Nine Types of Light washes over all the ill the band saw in the world and replaces it with the simple joy found in being with each other and being around loved ones. “Killer Crane” is six minutes of TV On The Radio with one another in perfect harmony, a sun-bathed jam featuring the understated brilliance of each member: the now natural piano chords set a tone that flourishes into the banjo ballad it becomes. “Will Do” takes apart anything the band once was as a force of commentary and replaces it with the same heart-broken fool Tunde is in that music video, biking around town trying to score a show. Even when we get the dance-punk side of the band back on “No Future Shock,” the track focuses on the frantic, impulsive beats that control it rather than any specific motif. That’s why we’re being told to dance the no future shock.

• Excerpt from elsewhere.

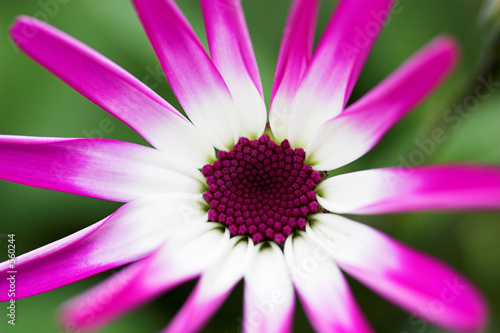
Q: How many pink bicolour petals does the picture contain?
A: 14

A lyric like the one from “Will Do” would sound cheap from any other TV On The Radio record. “Any time will do my love / no choice of words will break me from this rule” is a line we’ve certainly heard before, but from these guys? It seems like the easy way out for a band so well known to say such forceful things. This is the band that has told that love is much more eloquent than that- that “love is the province of the brave,” for one, as if it was an emotion stuck in no man’s land. Elsewhere, love was way more cool, because it was a way to tell war to go f
uck itself (“Red Dress”). But on
Nine Types of Light, love is what it is, and “Will Do,” in that sense, is completely natural. It seems odd that the biggest criticism people can throw this album’s way is its aesthetic. For most bands, that would mean that something of the band’s sound was missing, but with this band, it’s not about the ridiculous sounds they could put in or how crazy they could go with electronics, it’s about how simple they are with words. Even the heavy-handed second half seems, to fans of these wordsmiths, to say things simple. Me, I contest anyone that could argue “you’ve got me singing blues / that hit you like a cannonball” is any less powerful than it could be. The lyric comes scorned with the most intense pulse, and from it, TV On The Radio are using
Nine Types of Light to cleanse a palette, and not just as a musical process, but rather as an emotional outlet.
Everything here is said so easily, as self-proclaimed “love-songs” tend to be, so that even at their darkest, we’re getting Tunde, Kyp and all upfront. “Keep Your Heart,” perhaps the song most worthy of this “love song” tag, gives the best example of
Nine Types of Light as an album governed by emotion rather than thought. Yes, there’s a process to making pop music this insanely catchy, but it’s that final refrain of “Keep Your Heart” that damns the process. Here, they’re wailing without a lyrics sheet, with no words having more sentiment than Tunde and Kyp just squealing tunelessly, mindlessly, at one another. It’s two guys harmonising gone wrong, but it lets out a bunch of feelings without the compromise of comment. TV On The Radio don’t need to be relevant. They don’t need to
say anything. They just need to let it all out. And
Nine Types Of Light does. That “You” music video really did consume me- I didn’t want TV On The Radio to breakup, but I never really pictured it happening until Tunde put on an afro-wig and pretended he was still in his beloved band. It’s all hypothetical, of course, but when he sits on that bed howling sadly about the whole silly thing, it’s clear that
Nine Types Of Light is his- his band’s- biggest emotional moment. That, or he’s just a really great actor. From the video, I can really believe that, but from the song, I can hear him sob.